- Your goal
The pictures are to be left out, and all remaining data is to be transcribed exactly as it appears.

Counting comprehension data
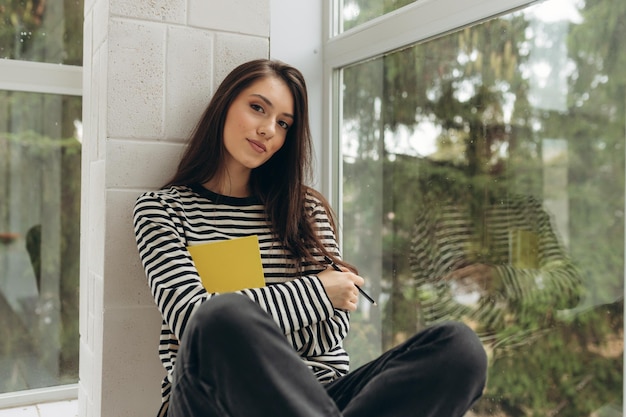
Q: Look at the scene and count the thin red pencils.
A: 0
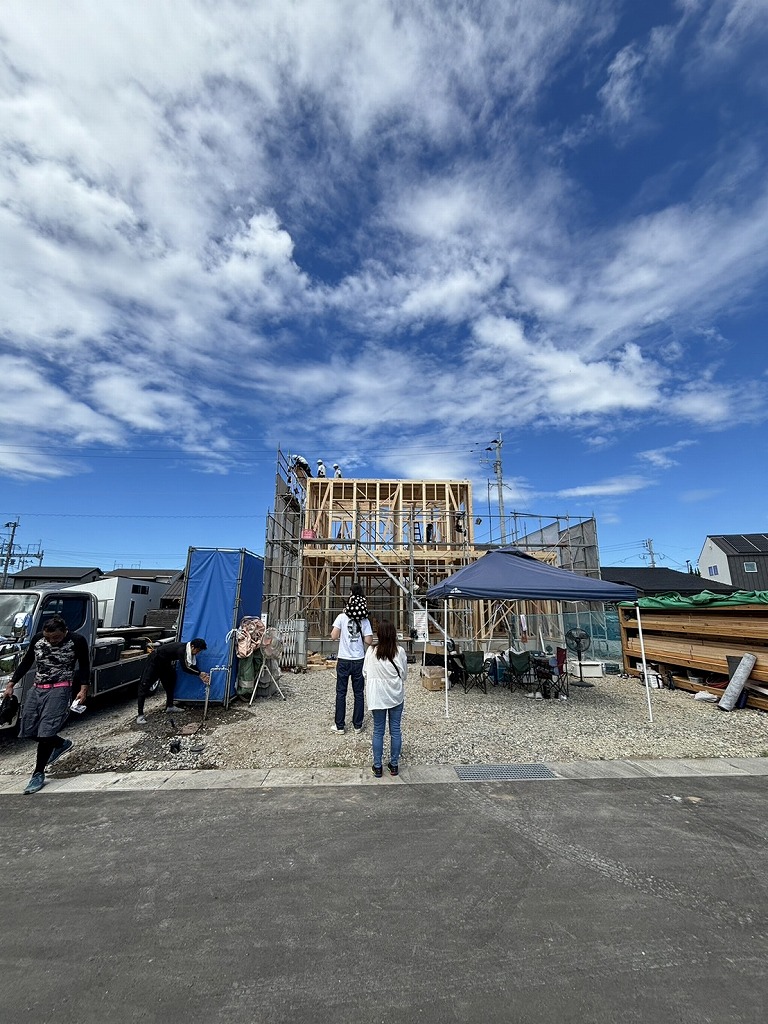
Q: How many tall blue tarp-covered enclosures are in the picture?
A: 1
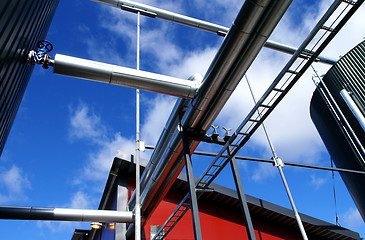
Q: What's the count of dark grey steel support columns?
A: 2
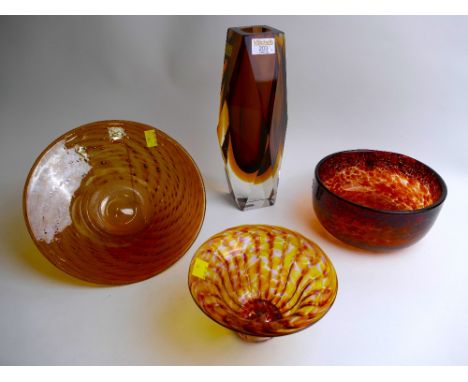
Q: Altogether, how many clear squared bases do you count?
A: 1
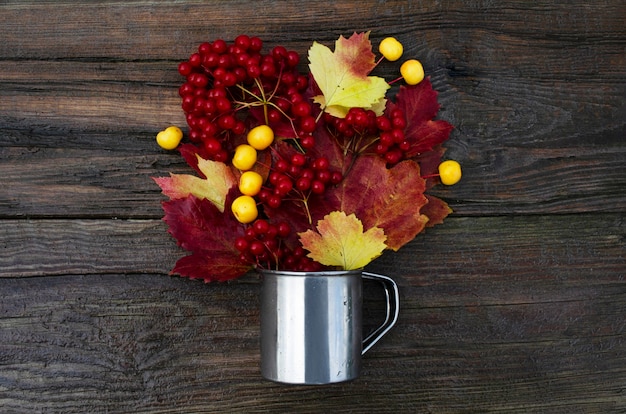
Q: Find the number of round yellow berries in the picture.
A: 8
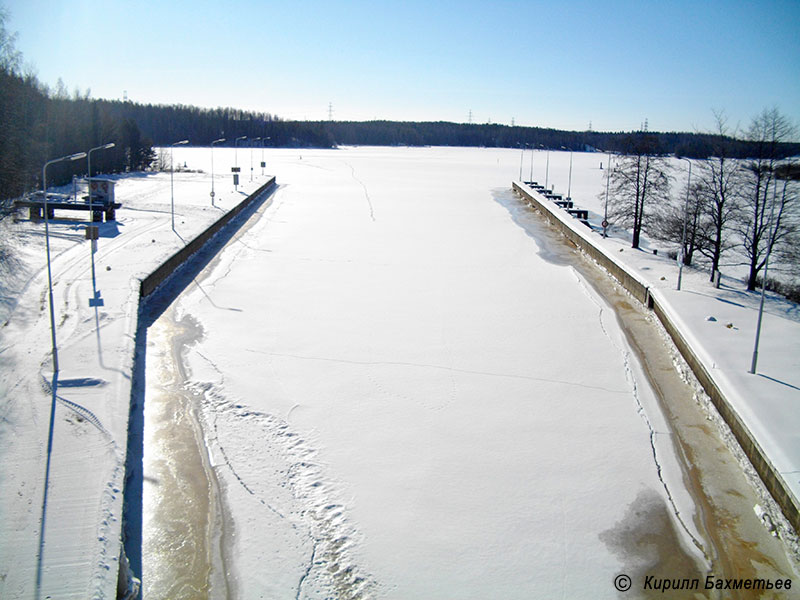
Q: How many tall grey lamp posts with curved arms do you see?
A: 14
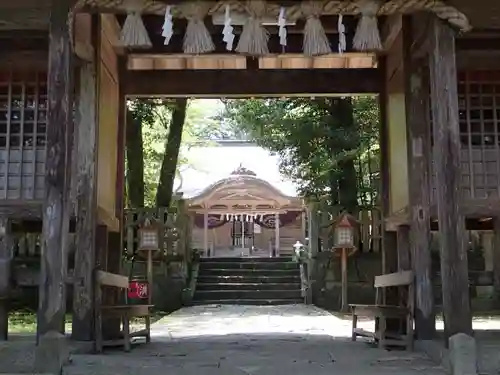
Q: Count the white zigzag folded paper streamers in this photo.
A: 4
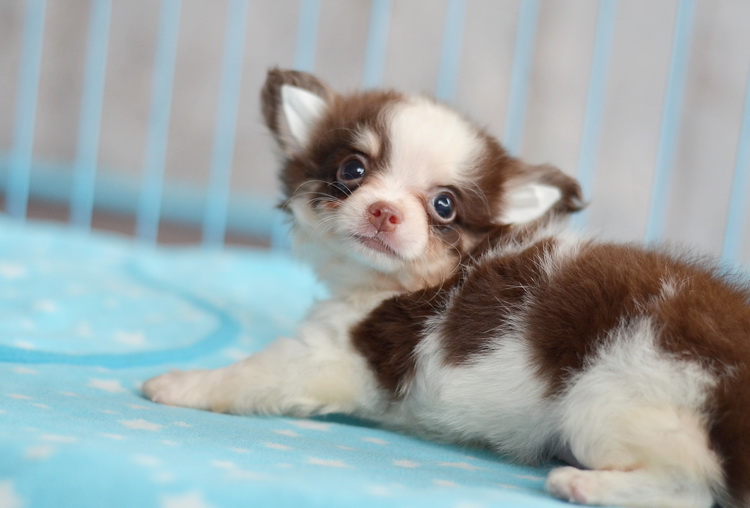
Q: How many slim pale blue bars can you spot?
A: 11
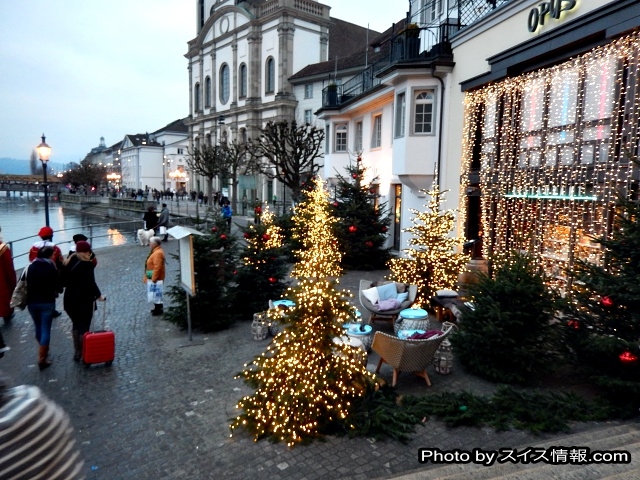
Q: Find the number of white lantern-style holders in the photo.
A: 3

- Task output
Q: Look at the scene and count the thin red pencils.
A: 0
Q: How many tall blue tarp-covered enclosures are in the picture?
A: 1
Q: What's the count of dark grey steel support columns?
A: 2
Q: Altogether, how many clear squared bases do you count?
A: 1
Q: Find the number of round yellow berries in the picture.
A: 8
Q: How many tall grey lamp posts with curved arms do you see?
A: 14
Q: Count the white zigzag folded paper streamers in this photo.
A: 4
Q: How many slim pale blue bars can you spot?
A: 11
Q: Find the number of white lantern-style holders in the photo.
A: 3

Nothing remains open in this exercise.